Complete transcatheter repair of a degenerated mitral bioprosthesis with PVR can be performed in the high-risk patient. Accurate measurement is necessary prior to intervention, with concern for embolisation among the larger valve sizes (>31 mm).

摘要

目的

结构退化和瓣周漏(PVL)是外科植入人工瓣膜相关的并发症,历来需要再次手术。我们介绍了经导管完全修复退化二尖瓣生物瓣膜的经验。

方法与结果

2012年3月至2012年10月,我们回顾了连续的高危手术患者(n = 5),这些患者接受了经导管修复失败的二尖瓣生物瓣膜,伴有严重瓣周反流(PVR)。

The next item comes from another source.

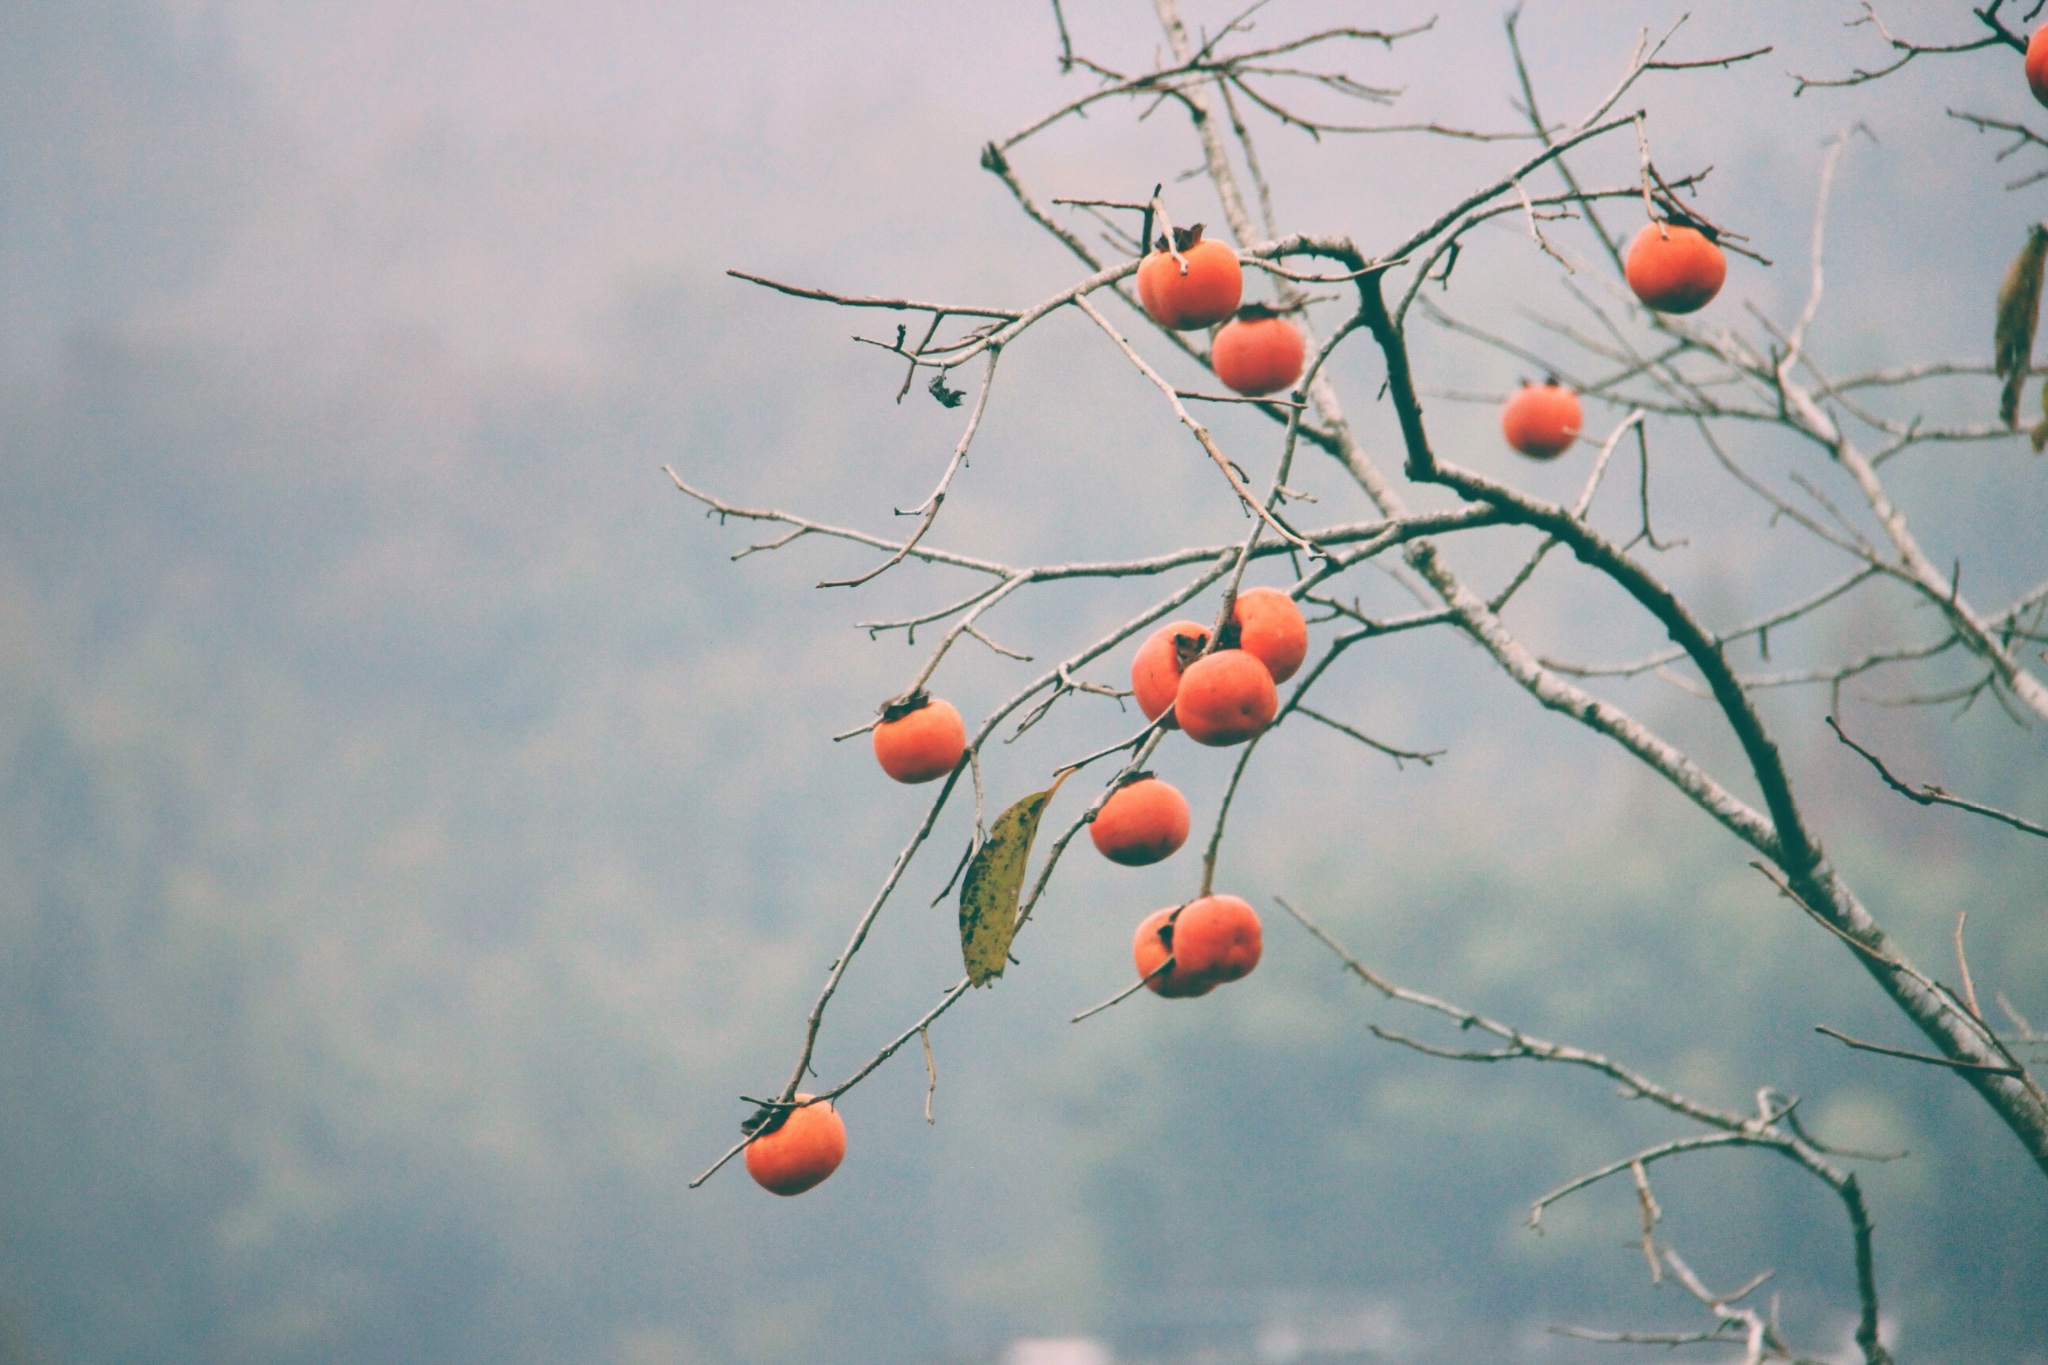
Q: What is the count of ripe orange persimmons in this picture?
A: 13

制造商瓣膜尺寸范围为27至33 mm,反流(n = 1)、狭窄(n = 1)或两者皆有(n = 3)。经皮经尖和经间隔入路,通过经尖进行PVL封堵。创建动静脉轨道用于经间隔输送Melody瓣膜。所有患者PVL封堵成功,无残余PVR。四例患者瓣膜内植入(ViV)成功。总体而言,术前平均二尖瓣跨瓣压差为11.2 mmHg,术后改善至5 mmHg。所有患者(19±3个月)纽约心脏协会(NYHA)心功能分级改善≥2级。一例患者发生可控的Melody瓣膜栓塞,需要紧急手术置换。内瓣直径为26 mm,对于Melody瓣膜植入过大。

结论

对于高危患者,可进行经导管完全修复退化二尖瓣生物瓣膜并伴有PVR。干预前需要准确测量,对于较大尺寸瓣膜(>31 mm)要关注栓塞问题。